This blog explores how to use OpenCV to colorize grayscale images. Before the advent of color cameras, photographers captured images of each RGB channel separately to reconstruct the final color image.
I will use the following image as an example:
This image is a grayscale image (only one channel instead of RGB), with each of the 3 sections representing the blue, green, and red channels in grayscale. Our job is to combine these three grayscales to create a color image.
A naive attempt at this will look something like this:
What we do here is naively chunk the original image into thirds by height and assign the colors respectively. We can see that the images do not align properly.
Thus, we need to align the three images together to get the correct color image. An easy way to start is to find the alignment that reduces the L2 loss, since we know that these colors will generally have high correlation.
Of course, a natural problem that arises here is that after adding some sort of offset, the image dimensions will no longer match up. Thus, we need to find a way to account for this in our norm. One way to do this is to apply the L2 norm on a smaller patch of the image such that both the original and shifted dimensions include the entirety of this smaller patch. I arbitrarily chose the middle 40% of each dimension (meaning we only use 16% total).

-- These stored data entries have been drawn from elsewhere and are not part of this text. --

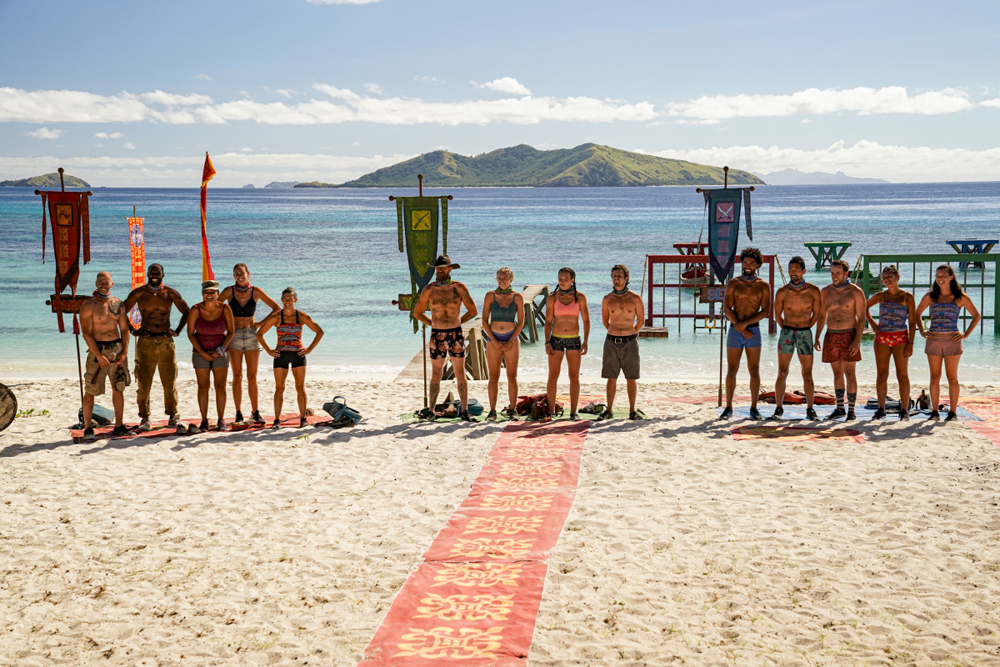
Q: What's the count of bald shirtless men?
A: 2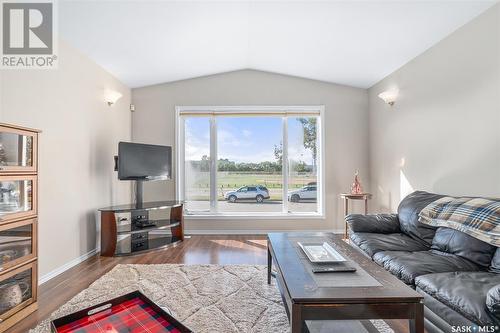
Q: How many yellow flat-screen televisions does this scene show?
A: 0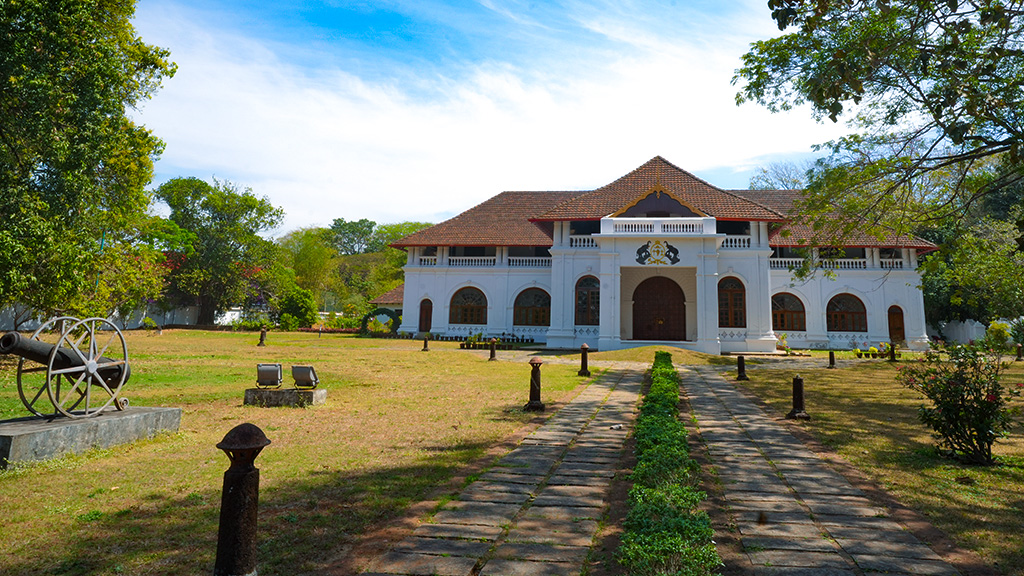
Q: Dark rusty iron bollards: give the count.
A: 11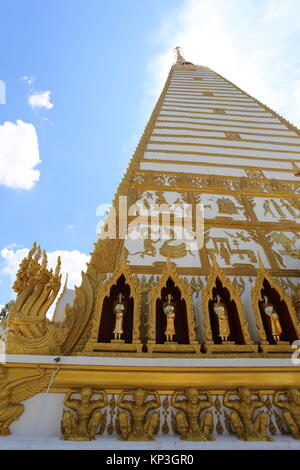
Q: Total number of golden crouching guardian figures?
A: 5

Applying this technique to our image, we get the following output:
Another way to do this is to use the Normalized Cross Correlation (NCC) loss. The output looks as follows:
The problem here is that although this works on a smaller image like this (~300 x 300 pixels), trying to brute force search this on every pixel will take too much time. Thus, we want to implement a pyramid-based search to find the best alignment.
A pyramid-based search starts with a much lower resolution version of the image (downsampled) and finds the best offset for this smaller version. Then, we look at a larger version of it, find an offset (based on the offset of the smaller version) and repeat this process until we reach the original resolution.
In this particular case, the pyramid search results in the same output without any significant speed up. However, consider a different image such as this image of 3 generations:
This image is 9629 x 3714 pixels. If we were to use the brute force approach, we would have to search tens of millions of possible alignments, taking minutes if not hours. On the other hand, the pyramid search only takes a few seconds under the right conditions.
Here is the output of the pyramid search:
Here are the results of the pyramid search algorithm applied to various other images:
There are a couple of interesting things to note about these results:
Motion Artifacts: The church image's water color appears a bit off. This is because water will inevitably flow and thus will look slightly different in all three photos taken for the separate channels.
In general, anything moving will result in this effect, which you can also see in the harvesters photo, where it seems one person moved around a bit and thus doesn't look quite right in the final colorization.
Technical Imperfections: There are some weird blotches in the final colorizations of most of these images, due to the original photographs not being perfect either. This represents an area where we could improve the colorization algorithm to produce better results.